No, don’t bother looking this up in the Discipline.  It isn’t there.  I made it up, based on lived reality rather than abstract intention.  I cannot believe the number of times I see the leadership of the church abdicate its responsibility and authority to make decisions under the pretext of being nice and kind and inclusive.  We keep looking to books, seminars, and studies to magically deliver us from our plight, and wonder why we never seem to get anywhere.  In our misguided, but well-intentioned, efforts to keep everyone happy we undermine our structure and process by turning our representational hierarchies into democracies.  We end up with anarchy that works to preserve the status quo.  Jesus wept.
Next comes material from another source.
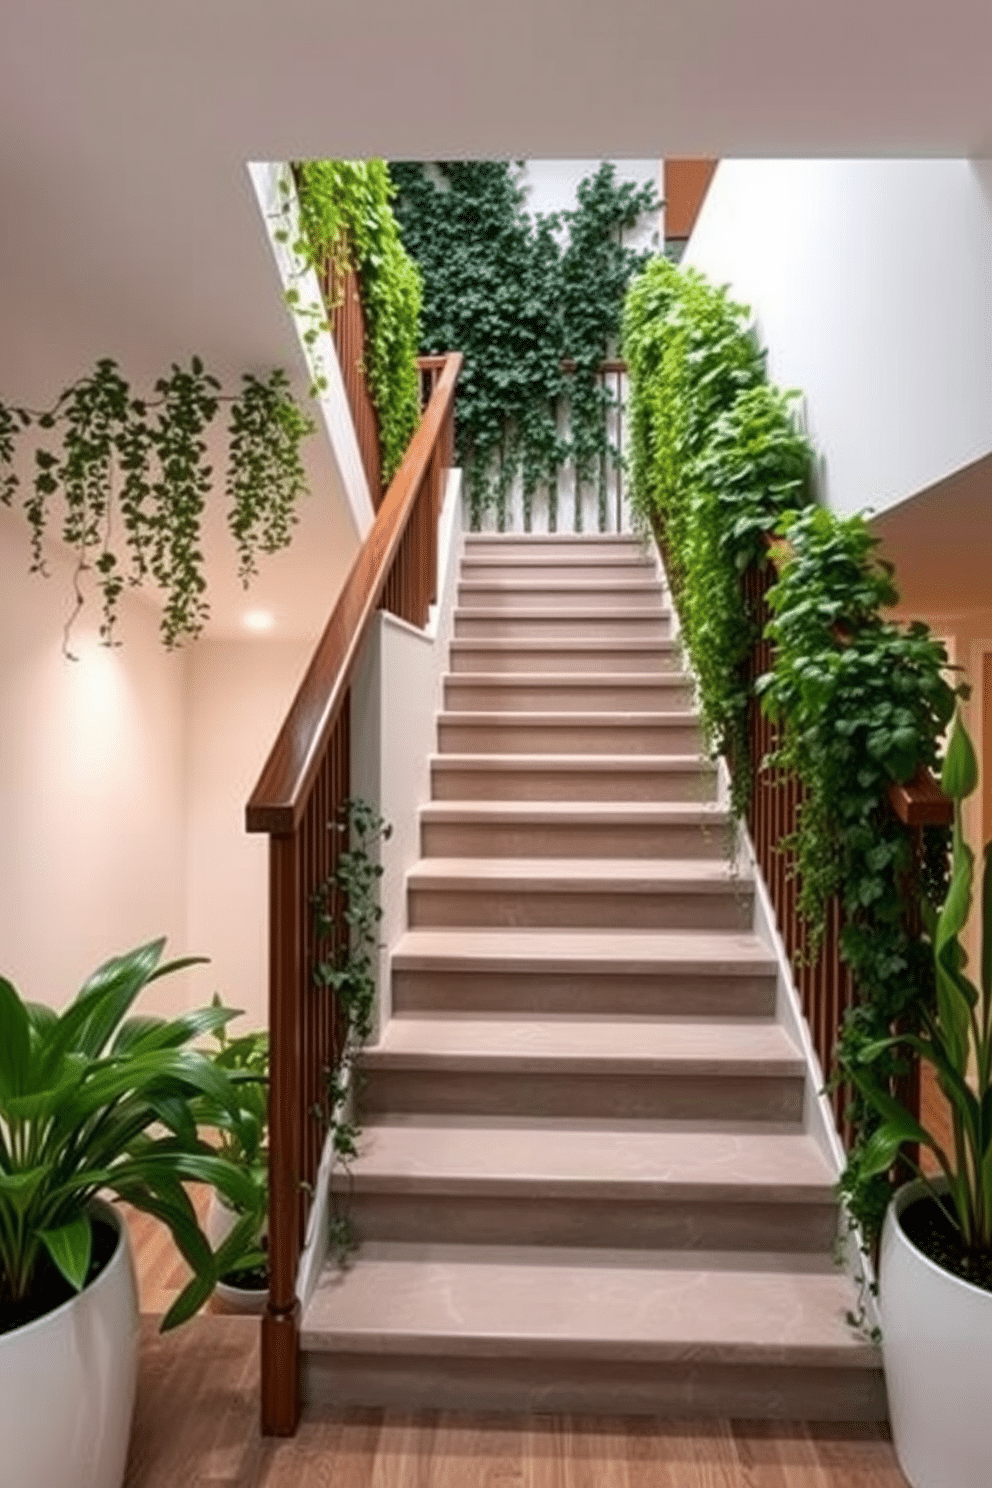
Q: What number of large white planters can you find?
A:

Why, in the church, do we get so upset when leaders lead instead of manage?  Our resistance to change is so strong.  We are a mass of paradox and irreconcilable contradictions:  we want growth, but not change; we want new members but fear strangers; we want benefits without costs and gains without losses.  We want shepherds that will protect us from the world rather than empower us to transform the world.  We like what we like the way we like it — regardless of what God’s vision and will might be.  This puts visionary and transformative leaders in a terrible position.  They are elected to move us into the future, but they are criticized for doing anything that dishonors the past.  They are charged with the task of creating a congregational environment that reaches out and receives new people, relates and connects people to God, strengthens and nurtures people in a dynamic spiritual growth, and equips and sends them into the world as witnesses to and members of the body of Christ.  They are attacked for anything and everything that challenges people’s sense of comfort, security, and the familiar.  Trouble is, we can’t have it both ways.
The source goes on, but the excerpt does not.